The new -out argument can be used to output a xml file containing some information extracted from the input EPUB file.

Calling java -jar epubcheck.jar -out output.xml file.epub will generate the file output.xml containing information on the file.epub, e.g. the EPUB version (<version>3.0.1</version>), validation status (<status>Not well-formed</status> or <status>Well-formed</status>) metadata information (in properties/property elements) and error or warning messages.
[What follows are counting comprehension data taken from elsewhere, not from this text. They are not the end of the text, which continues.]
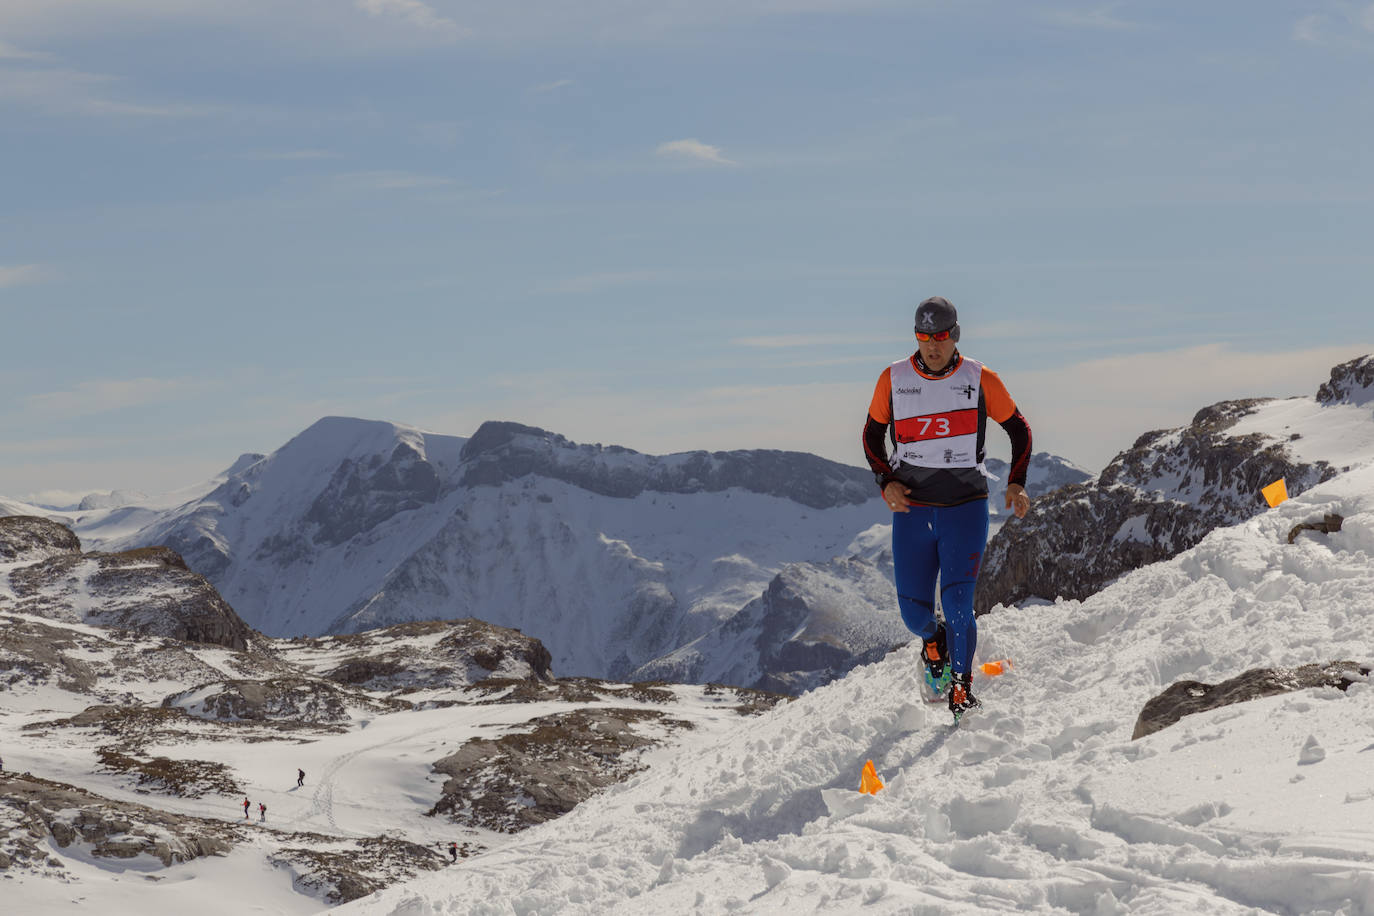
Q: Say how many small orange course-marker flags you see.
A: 3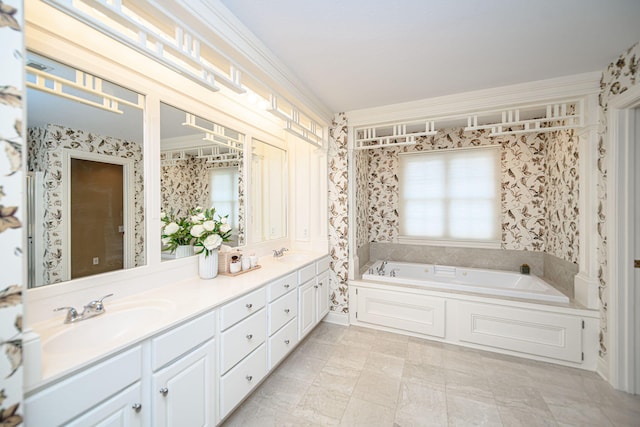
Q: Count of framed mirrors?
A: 3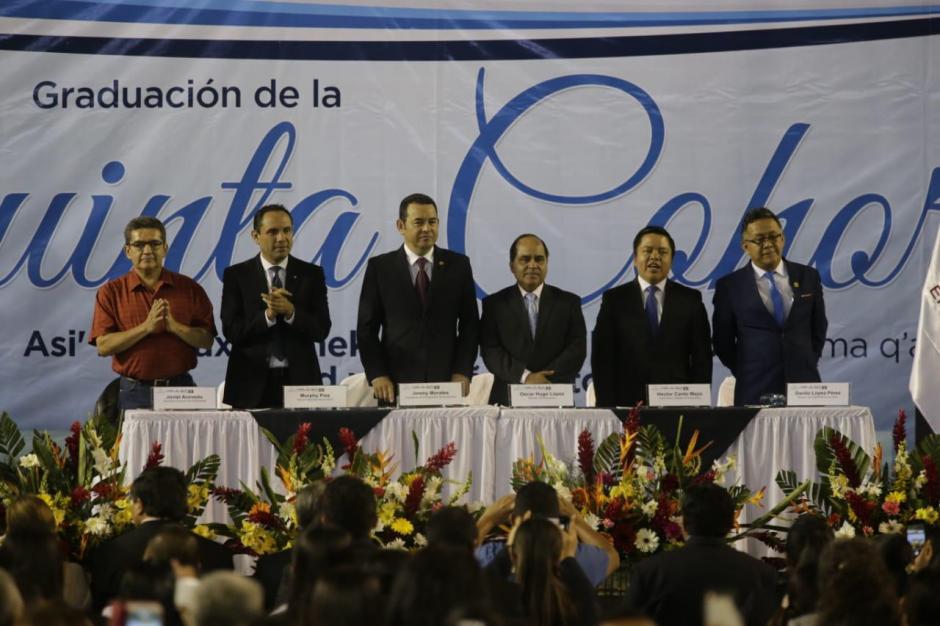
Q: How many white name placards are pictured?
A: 6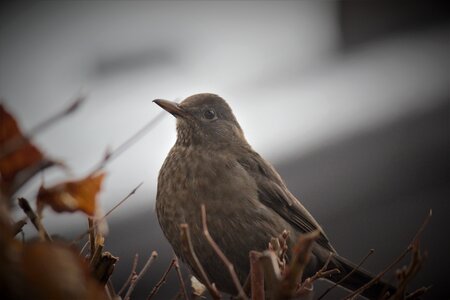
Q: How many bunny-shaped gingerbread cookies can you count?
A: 0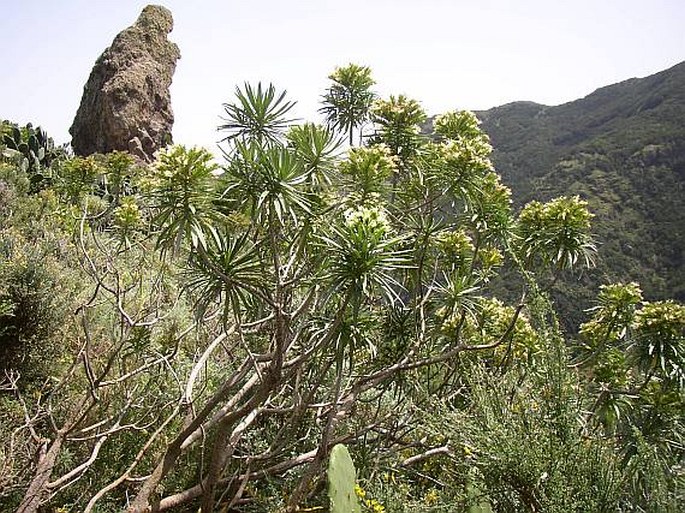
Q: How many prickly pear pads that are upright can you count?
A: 1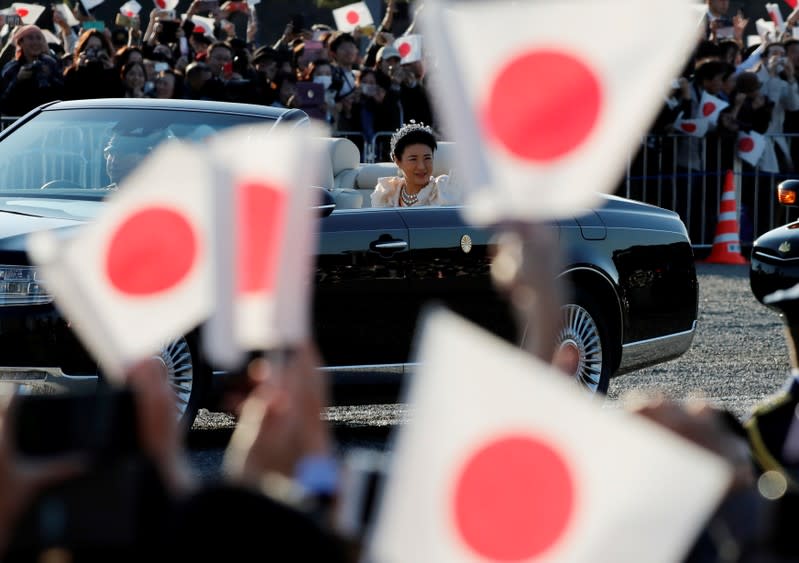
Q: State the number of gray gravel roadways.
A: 1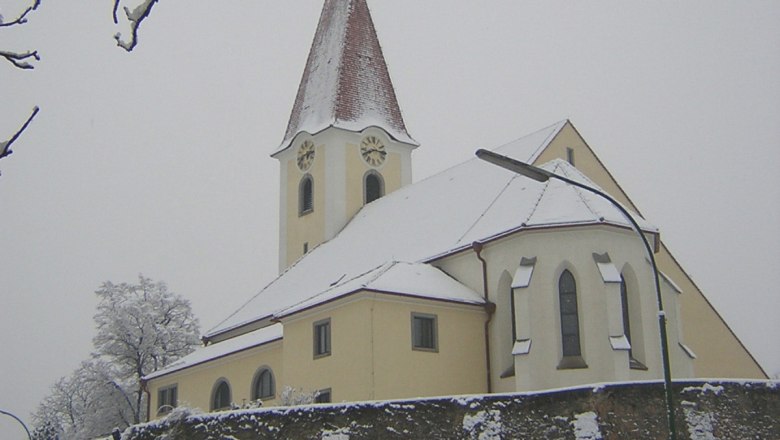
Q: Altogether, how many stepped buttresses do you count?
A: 3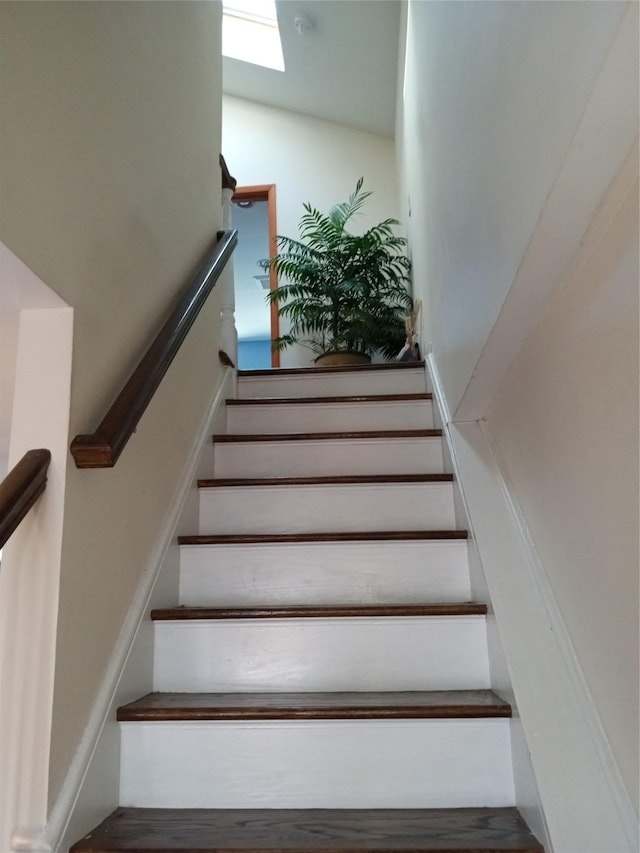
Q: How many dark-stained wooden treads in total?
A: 8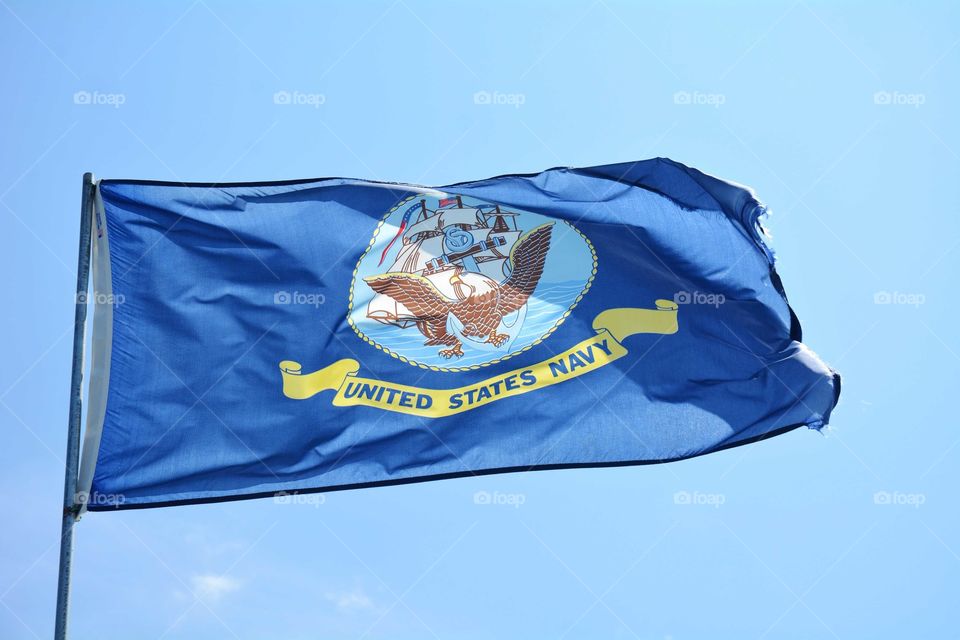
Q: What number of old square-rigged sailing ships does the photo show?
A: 1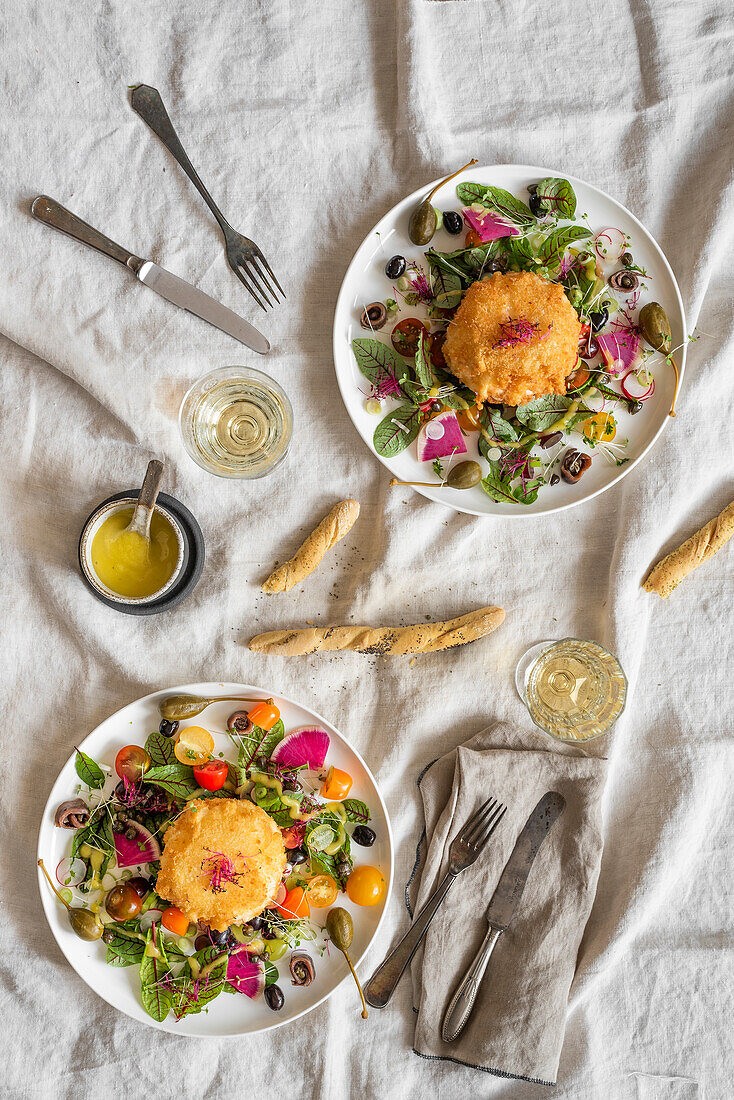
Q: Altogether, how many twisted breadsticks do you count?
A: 3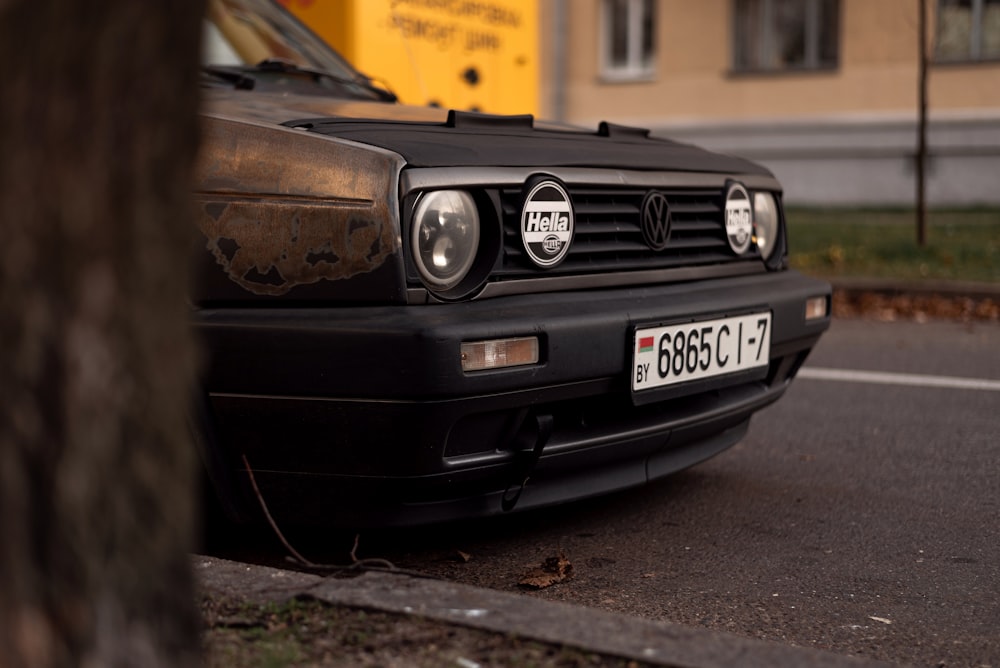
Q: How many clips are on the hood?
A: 2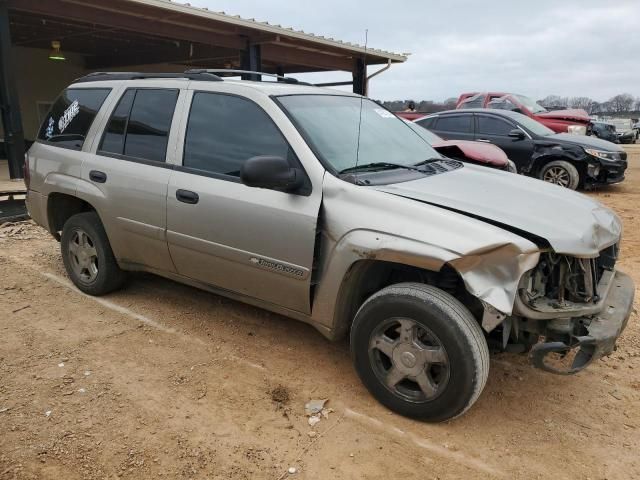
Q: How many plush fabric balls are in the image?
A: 0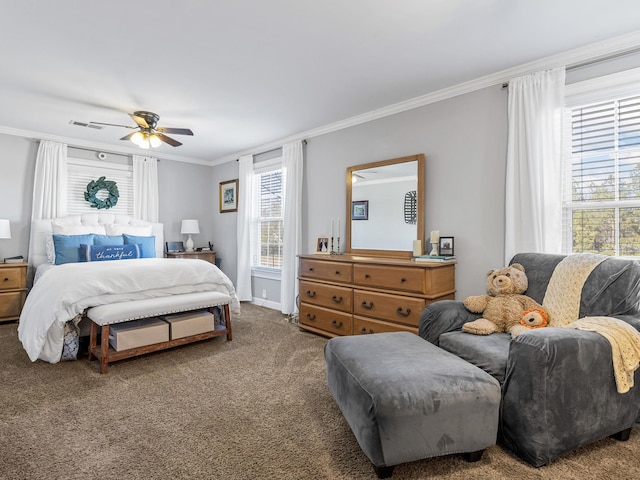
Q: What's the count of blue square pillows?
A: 3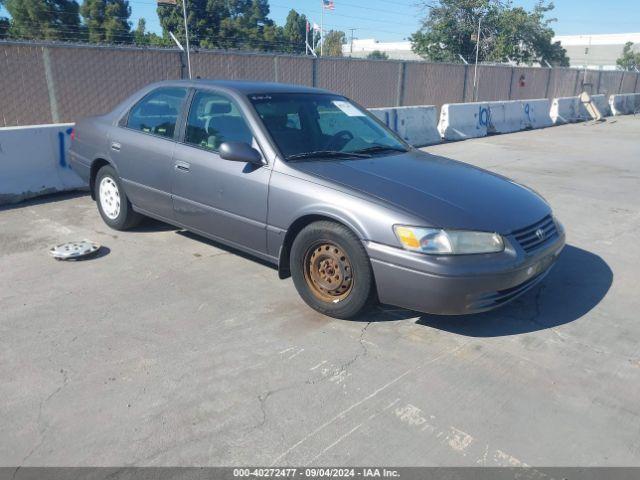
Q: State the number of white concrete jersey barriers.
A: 5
Two example XML outputs can be found here: invalid with hints, valid with hints. The following is a snippet of the example file with errors and warnings:

…
<messages>
  <message severity="error" subMessage="OPF-019">OPF-019, FATAL, [Spine tag was not found in the OPF file.], OPS/content.opf</message>
  <message severity="error" subMessage="RSC-005">RSC-005, ERROR, [Error while parsing file 'element "package" incomplete; missing required element "spine"'.], OPS/content.opf (13-11)</message>
  <message severity="error" subMessage="RSC-011">RSC-011, ERROR, [Found a reference to a resource that is not a spine item.], OPS/toc.xhtml (11-36)</message>
  <message severity="info" subMessage="ACC-007">ACC-007, HINT, [Content Documents do not use 'epub:type' attributes for semantic inflection.], OPS/page01.xhtml</message>
  <message severity="info" subMessage="ACC-008">ACC-008, HINT, [Navigation Document has no 'landmarks nav' element.], Missing_Spine_epub3.epub</message>
</messages>
…

The output file uses the jhove schema (available at http://hul.harvard.edu/ois/xml/xsd/jhove/jhove.xsd or see the project http://sourceforge.net/projects/jhove/) in order to display the information so that properties of any type can be output.

If you need another schema to work with, you can create a XSL stylesheet in order to transform the given output. If you prefer to directly output another kind of information, you must use the second method explain just below.

Customizing the Report

In order to generate a specific report, you need to write a new Java class implementing the com.adobe.epubcheck.api.Report interface.

In particular, the info(String resource, FeatureEnum feature, String value) method will be called during the parsing process each time a particular feature has been detected in the EPUB file. The list of the currently detected features can be found in the com.adobe.epubcheck.util.FeatureEnum enumeration.

As a starting point, you can use the com.adobe.epubcheck.util.XmlReportImpl class or the com.adobe.epubcheck.util.ValidationReport test class. You might also want to take a look in the default Report implementation in com.adobe.epubcheck.util.DefaultReportImpl

Once your new report class is implemented, you should call it by using EPUBCheck as a Java library.